Juventus-Trainer Massimiliano Allegri besteht weiterhin darauf, dass das Ziel lediglich darin besteht, hoch genug zu landen, um den Verein zurück in die Champions League zu bringen. Doch seine Spieler weichen immer wieder von der Parteilinie ab.

Nach dem 1:1-Unentschieden gegen Inter Mailand im Derby d’Italia vor zwei Wochen sagte Adrien Rabiot, einer von Allegris Kapitänen: „Das Ziel, Mein Das Ziel, worüber wir in der Umkleidekabine untereinander reden, ist der Scudetto, denn wir sind eine Gruppe von Champions, Spitzenspielern, und so müssen wir denken.“


(Valerio Pennicino/Getty Images)

Anstatt anmaßend zu wirken, ist es die Bescheidenheit dieser Seite, die auffällt. Juventus hat ihre verloren Oper – Arbeitergeist – in den Ronaldo-Jahren um die Jahrtausendwende. Mit dieser Gruppe können sich die Arbeiter einer der Fiat-Fabrikstraßen in Turin nun besser identifizieren.

Weston McKennie hat es nach dem Spiel gestern Abend angesprochen.

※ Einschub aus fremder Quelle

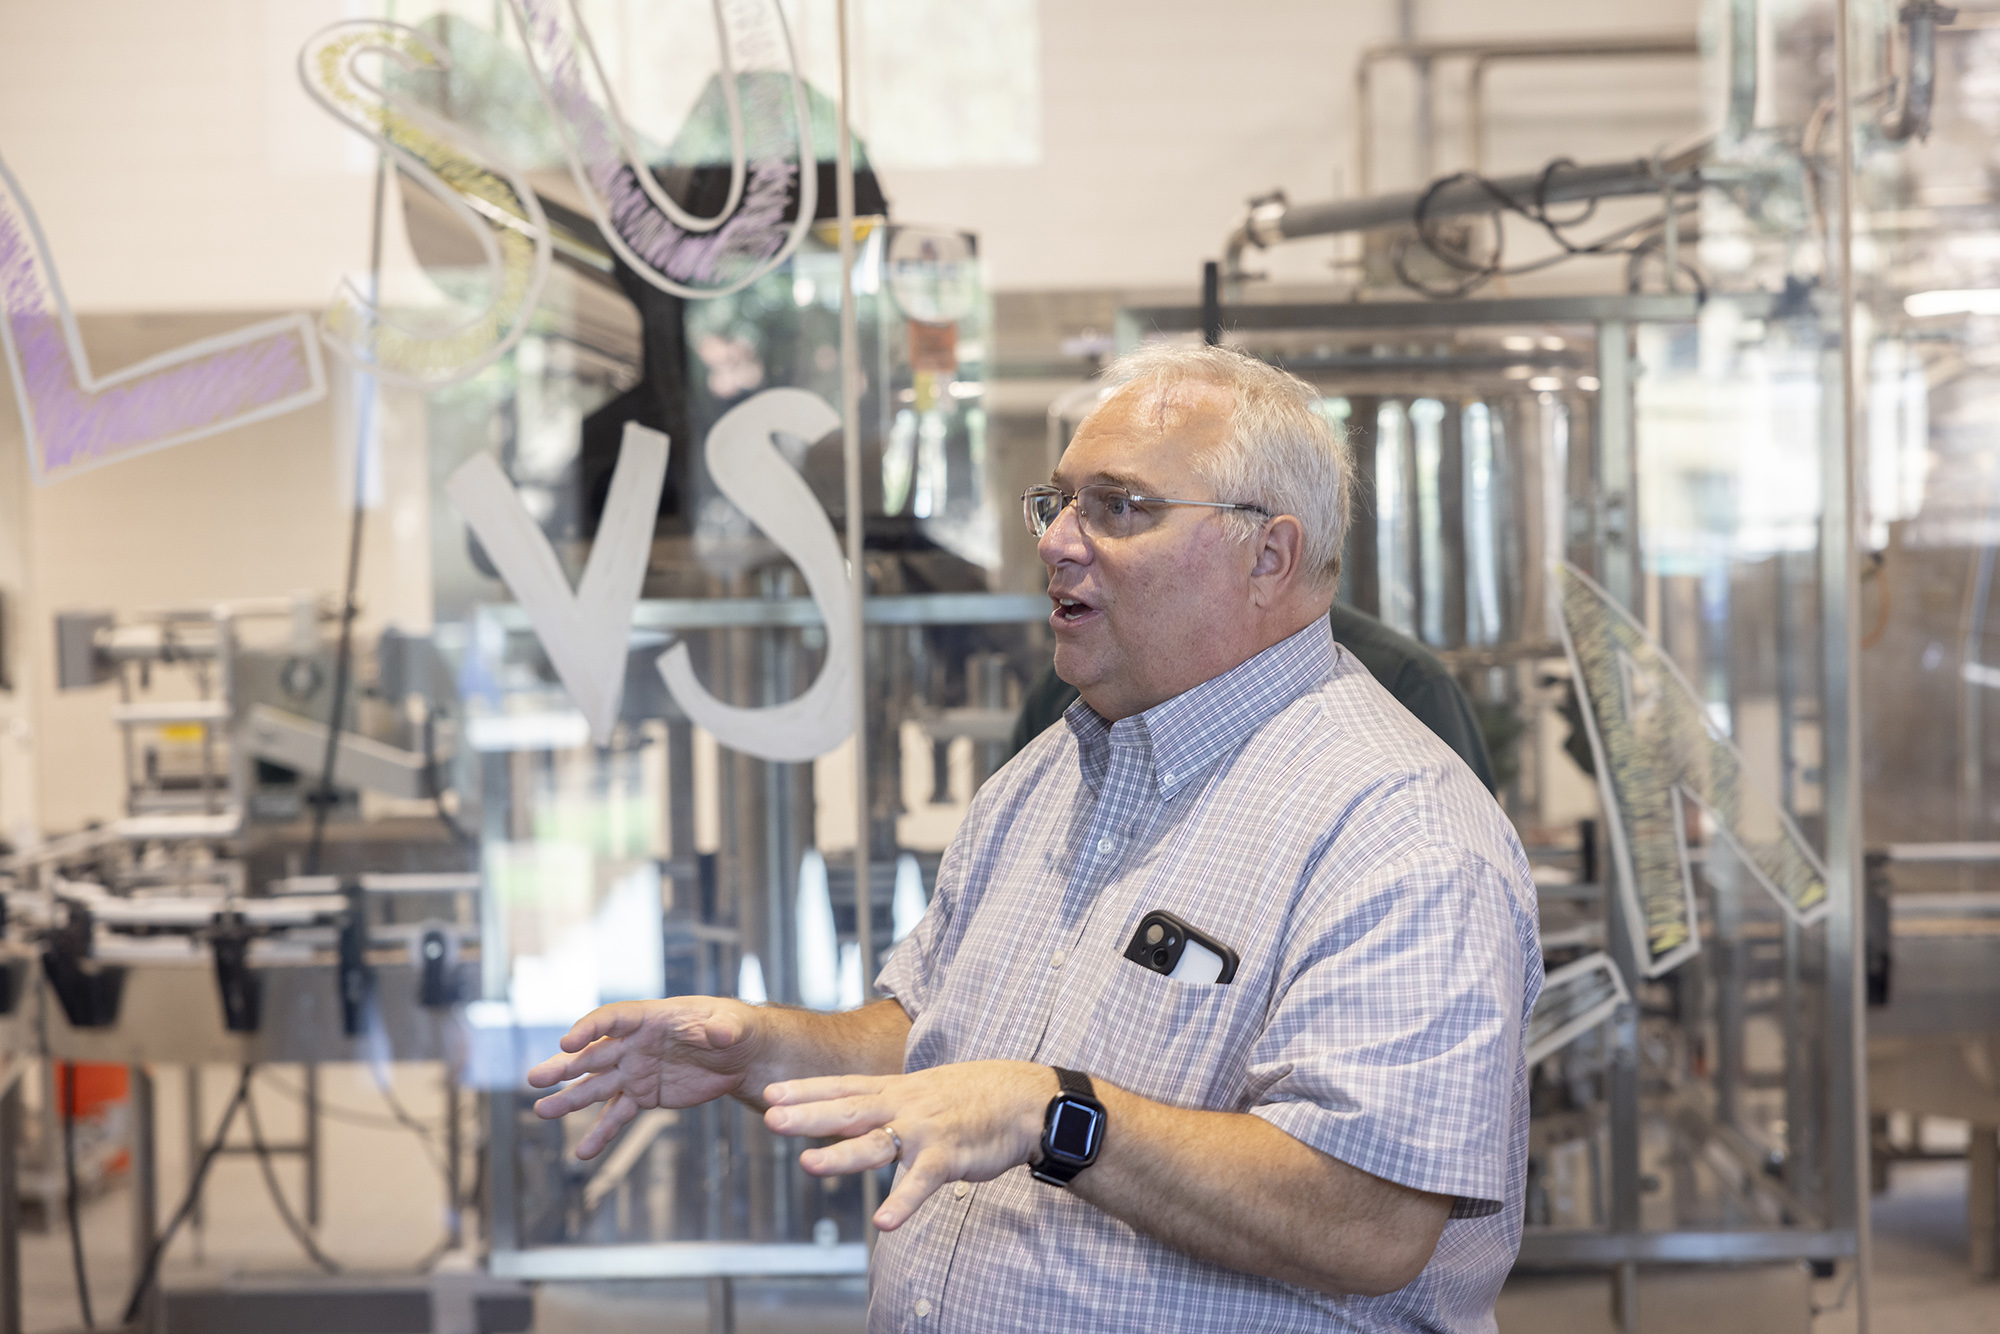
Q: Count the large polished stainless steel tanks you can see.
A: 1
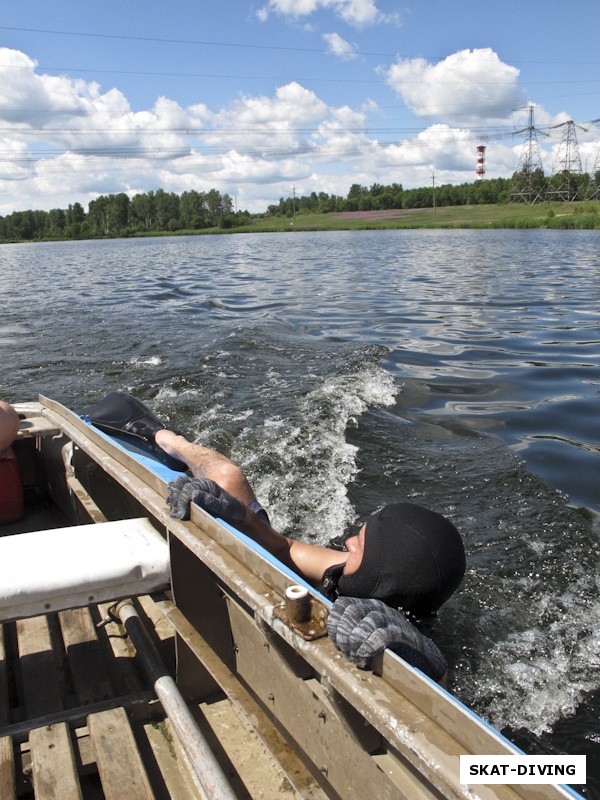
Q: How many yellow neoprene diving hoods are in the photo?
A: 0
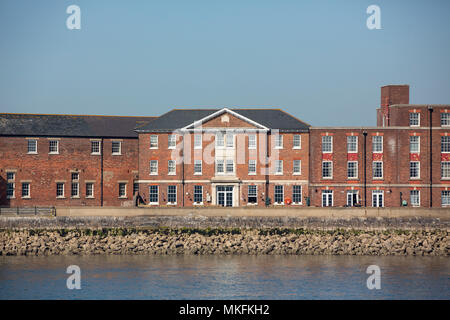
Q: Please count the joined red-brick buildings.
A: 3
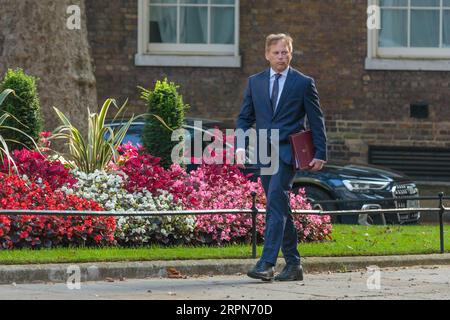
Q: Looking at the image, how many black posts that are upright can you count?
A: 2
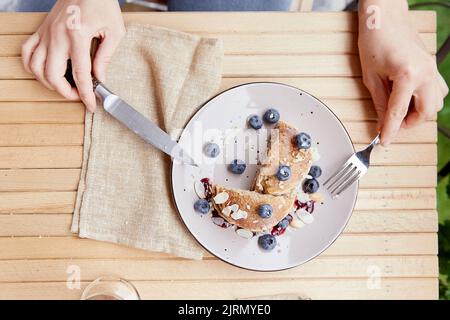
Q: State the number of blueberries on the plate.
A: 12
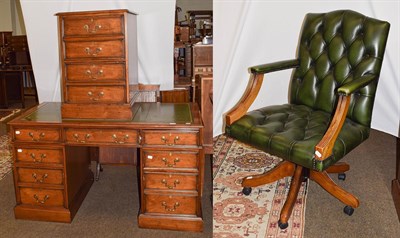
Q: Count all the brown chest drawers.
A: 13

Jeder auf seiner Seite des Spielfelds hat schwere Zeiten überstanden. Gatti arbeitete im Alter von 17 Jahren auf einer Baustelle. Cambiaso, der Crosser für sein Tor, spielte ebenfalls in der Serie D und überwand eine schwere Knieverletzung, die er sich 2019 zugezogen hatte. McKennie schien im Verein keine Zukunft zu haben. Er wurde für die Rückrunde der letzten Saison an Leeds United ausgeliehen, musste einen Abstieg aus der Premier League hinnehmen und sah zunächst nicht so aus, als würde er diesen Sommer im Kader für Juventus‘ Saisonvorbereitungstour stehen.

Generell haben die Turbulenzen des letzten Jahres, als der Prisma-Skandal dazu führte, dass Andrea Agnelli und sein Vorstand zurücktraten und Punkte abgezogen, suspendiert und erneut abgezogen wurden, den Charakter gefälscht und dieses Team widerstandsfähig gemacht.

Ob Juventus die Distanz schaffen kann, bleibt abzuwarten. Ihre Sperre aus dem europäischen Fußball wird dazu beitragen, die Auslastung der Spiele zu verringern, und sie werden keinen ihrer Stars an den Afrikanischen Nationen-Pokal verlieren, der ab Mitte Januar einen Monat lang stattfindet.

Allegri bittet das Team, in der Gegenwart zu bleiben und sich nicht zu sehr zu übertreffen. Aber die Vorzeichen stehen gut.

Juventus hat den Grundstein gelegt, um um diesen Titel kämpfen zu können.

Gatti und seine Teamkollegen müssen Stein für Stein darauf aufbauen.